The directive will complement and give teeth to the EU’s AI Act, which has previously been criticised by civil society organisations for its lack of redress mechanisms.
In November 2021, for example, 114 civil society organisations signed an open letter calling on European institutions to amend the Act by, for example, placing more obligations on users of high-risk AI systems to facilitate greater accountability, creating mandatory accessibility requirements so that those with disabilities are able to easily obtain information about AI systems, and prohibiting the use of any system that poses an unacceptable risk to fundamental rights.

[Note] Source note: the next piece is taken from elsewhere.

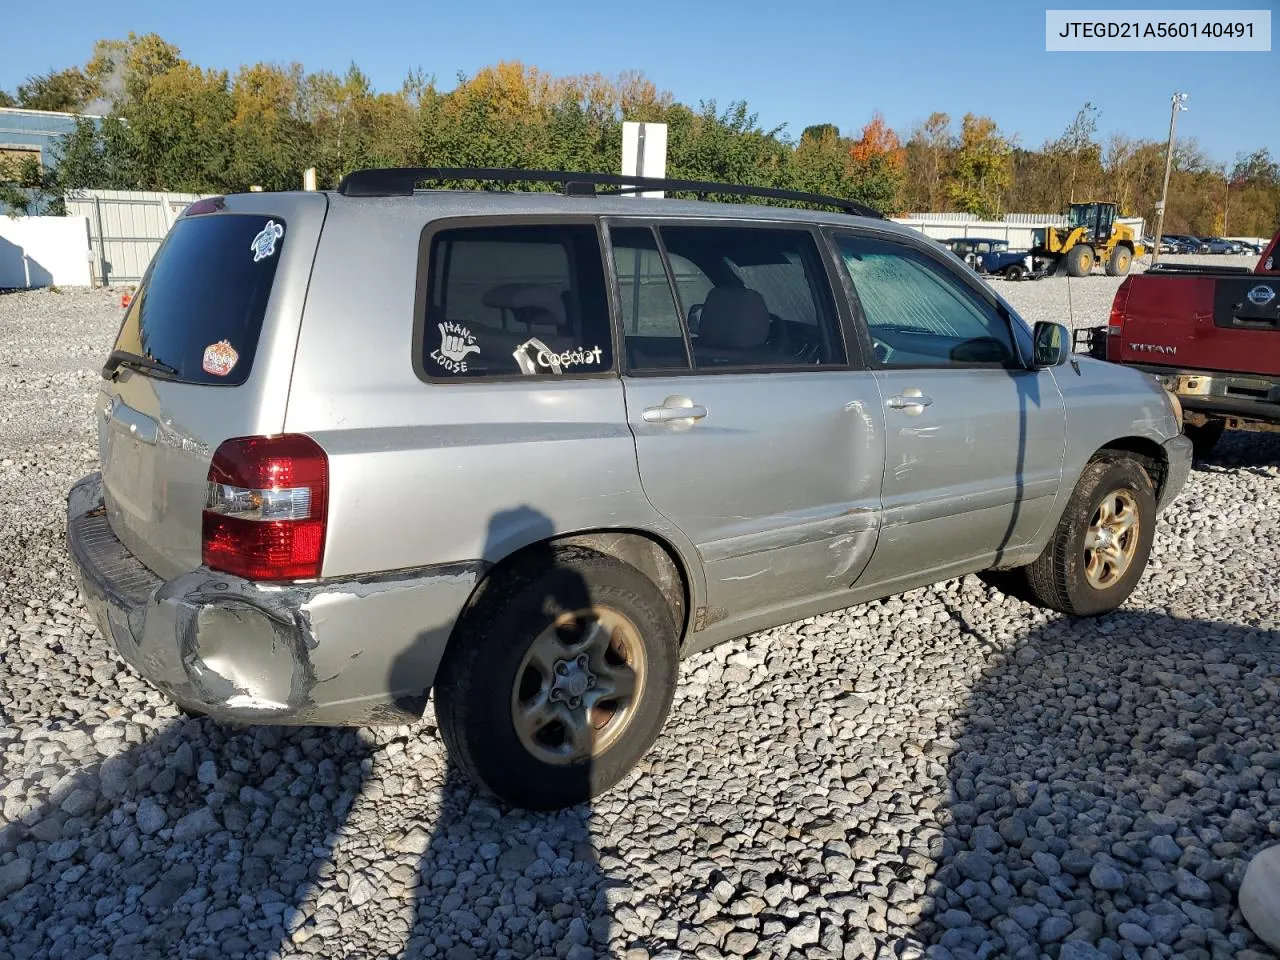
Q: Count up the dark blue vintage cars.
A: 1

To facilitate meaningful redress, they further recommended adding two new rights to the Act for individuals – to not be subject to AI systems that pose an unacceptable risk or do not comply with the Act, and to be provided with a clear and intelligible explanation for decisions taken with the assistance of AI systems.
Digital civil rights experts and organisations have also previously told Computer Weekly that the regulatory proposal is stacked in favour of organisations – both public and private – that develop and deploy AI technologies, which are essentially being tasked with box-ticking exercises, while ordinary people are offered little in the way of protection or redress.
The EC’s AI liability proposal will now need to be adopted by the European Parliament and the Council.
It is proposed that five years after the AI Liability Directive comes into force, the EC will assess the need for no-fault liability rules for AI-related claims, if necessary.